On Nov 25, 2009, at 8:24 PM, Chris Hostetter wrote:

> 
> I'm having a hard time wrapping my head arround this entire concept ... i 
> know part of my problem is that your example use case seems somewhat 
> nonsensical...
> 
> : As a simple proof of concept, imagine that I define a new FieldType 
> : called PlusMinusIntFieldType that extends IntField.  This FieldType 
> : takes in an int value and outputs two Fields: one with the original 
> : value and one with the negative of the value.
>       ...
> 
> : OK, on the search side is where it gets tricky.  The whole point of this 
> : exercise is that the details are hidden from the user in the generic 
> : case.  Thus, a query of plusMinus:5 should automatically expand to 
> : (plusMinus__0:5 OR plusMinus__1:-5).  Of course, an expert user should 
> 
> ...nothing could match plusMinus__0:5 that didn't also match 
> plusMinus__1:-5, so i don't really understand what the point of using the 
> field expansion for a use case like this would be ... and that's making it 
> hard for me to try and understand how this sort of system 
> could/should/would be used at query time.

Kind of, if a user just inputs plusMinus:5, then sure, but they may also want 
to just search the negative portion.  More importantly, though, they may have a 
QParser or some other component that can appropriately select one of the fields 
w/o the user knowing.

> 
> perhaps a more realistic example would be helpful?
> 
> ...or even some differnet simple and contrived examples that demonstrate 
> how this could be usefull in a way that isn't possible with a single 
> field.

OK, a more concrete example is spatial.  A user will want to index a point as a 
lat lon.   So, they index:  <field name="latLon">49, -79</field>.

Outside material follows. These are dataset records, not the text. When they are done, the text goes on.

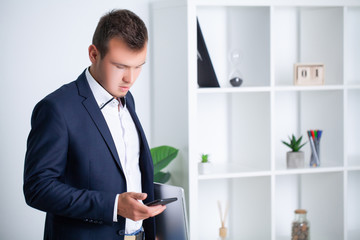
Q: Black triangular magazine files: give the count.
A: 1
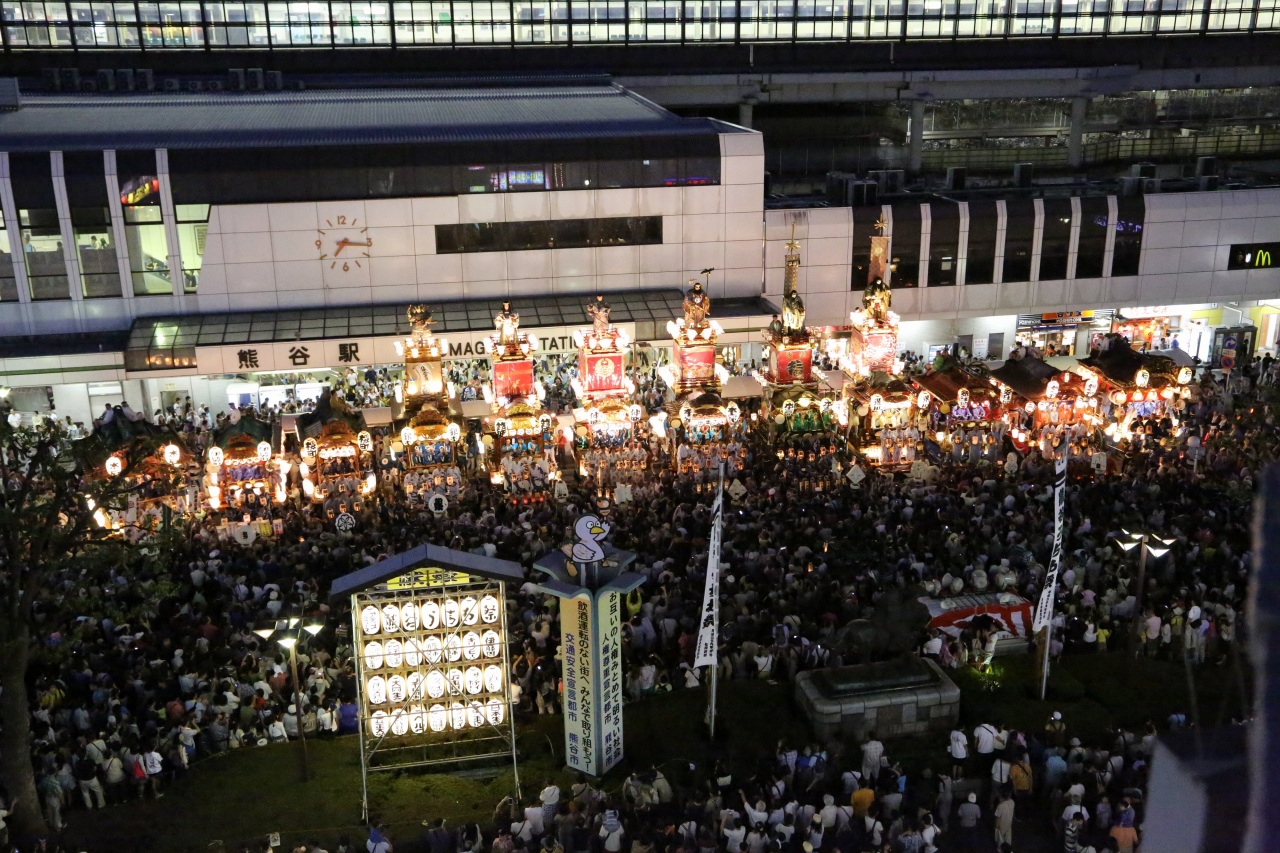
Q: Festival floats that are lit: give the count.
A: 12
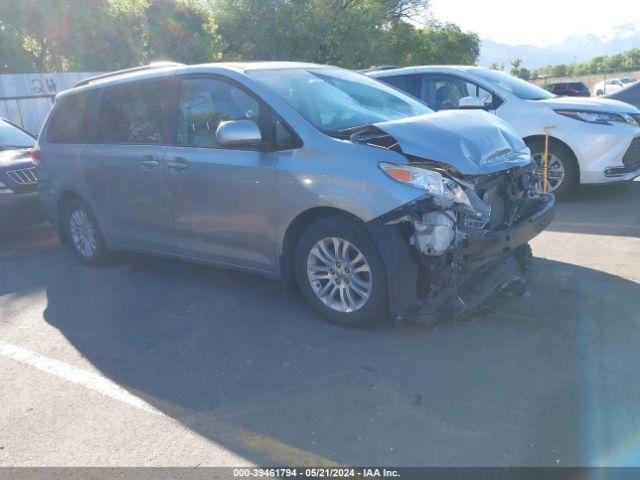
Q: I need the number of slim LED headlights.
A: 1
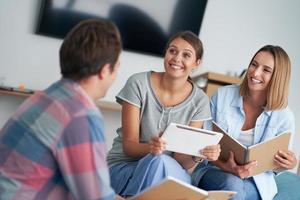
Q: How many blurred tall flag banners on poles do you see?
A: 0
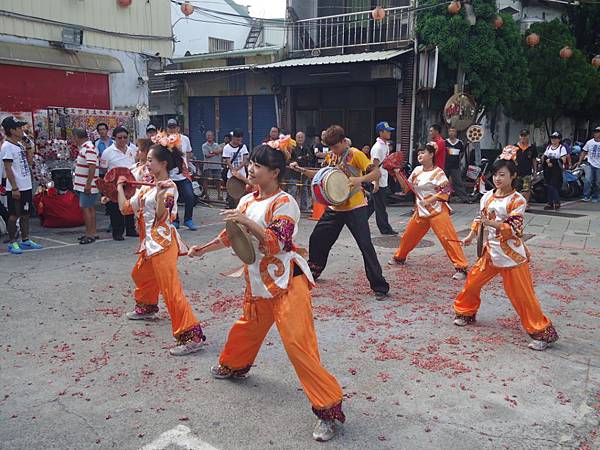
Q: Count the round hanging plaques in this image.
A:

The implementation of how this gets indexed can be done in several ways.  For 
starters, it can be represented as a single field using Geohash or even just as 
a string (even if that isn't useful for much).  We don't need S-1131 for that 
at all.  Next, they may just want to represent it as a two fields:  one for the 
lat and one for the long.  Again, not super hard to do now, but it requires the 
user to set it up, whereas with a LatLonFieldType, this would be hidden from 
them.  Finally, consider the cartesian tier case.  In this case, a single lat 
lon point could be mapped to a whole slew of tiers, where each tier is like a 
zoom level on a map application (like Google Maps).  Here, we could have a 
CartesianTierFieldType, that takes in the lower and upper bounds of the tiers 
to represent, i.e. tier 4 through 17, and this would output 13 different 
fields.    Local Solr currently handles this through dynamic fields and user 
level knowledge of the magic fields used.

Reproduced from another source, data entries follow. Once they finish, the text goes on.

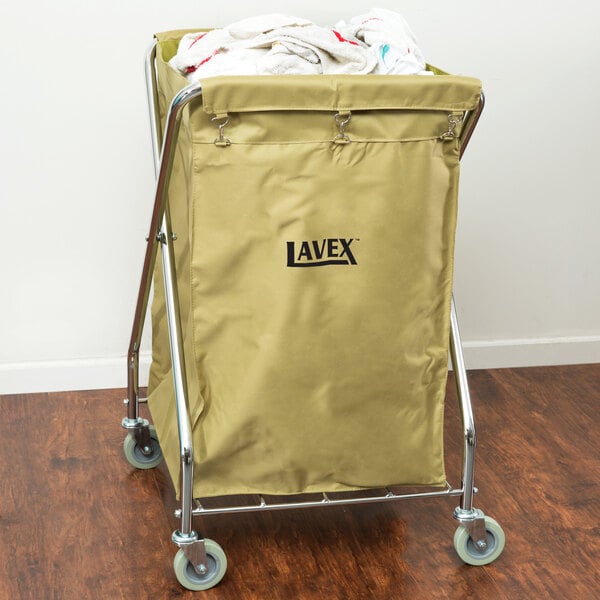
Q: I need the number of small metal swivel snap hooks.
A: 3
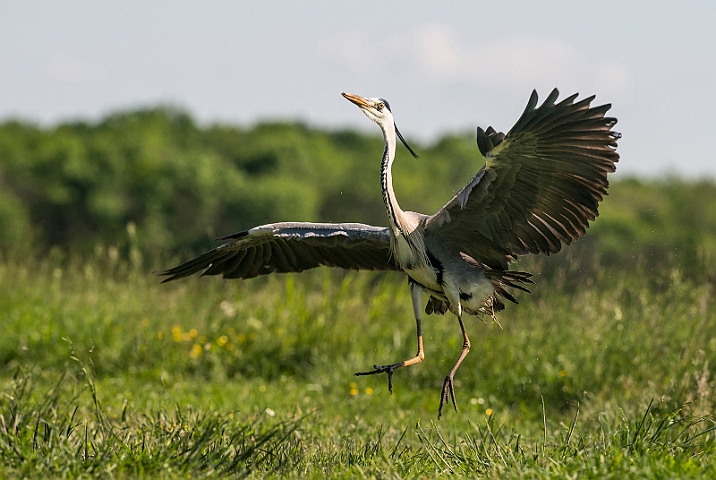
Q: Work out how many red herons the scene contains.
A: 0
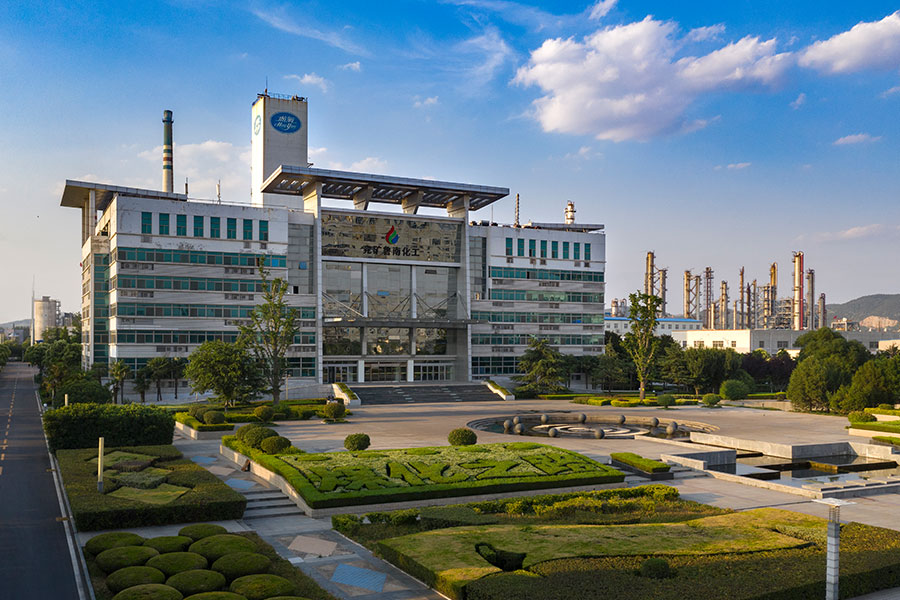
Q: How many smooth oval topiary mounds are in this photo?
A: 13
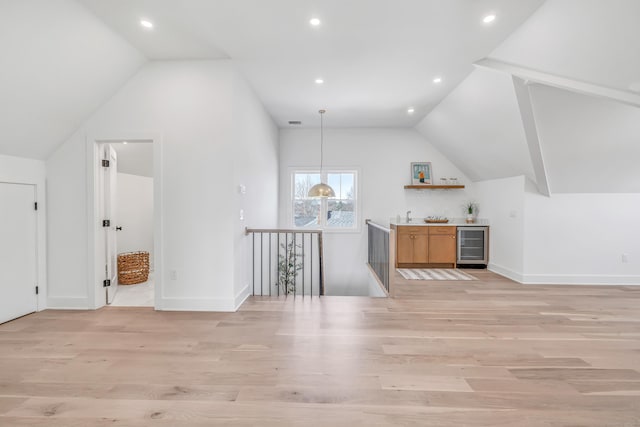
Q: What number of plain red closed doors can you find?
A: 0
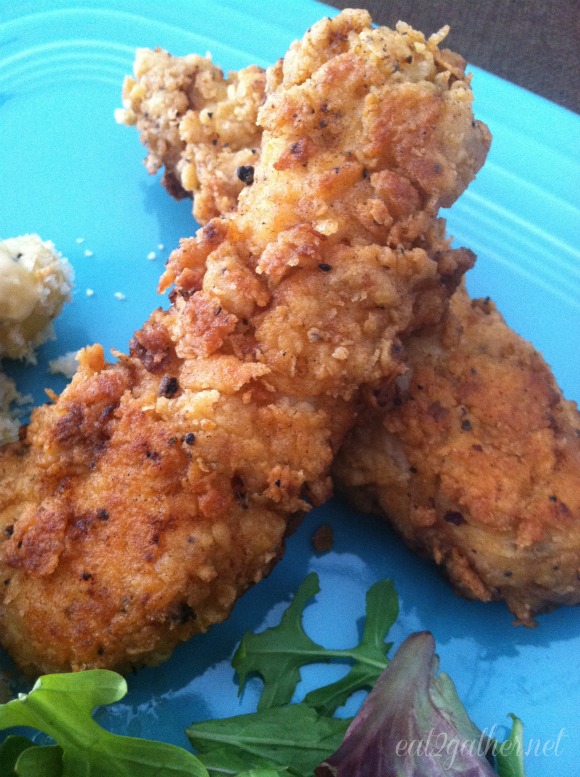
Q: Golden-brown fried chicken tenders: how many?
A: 2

For this case, there are several different search patterns: 
1. The user may know the tier they want to search at and thus input tier and a 
zoom level.  
2. User invokes a QParser to build a bounding box (see 
https://issues.apache.org/jira/browse/SOLR-1568) and the Parser is responsible 
for creating a filter that chooses the most appropriate tier to search against. 
 So, the user might just say:  {!tier lat=X lon=Y dist=10} and it will pick the 
most appropriate tier, whereas putting in dist=50 would likely pick a different 
tier.

Does that help?

BTW, all of this is tracked via SOLR-773.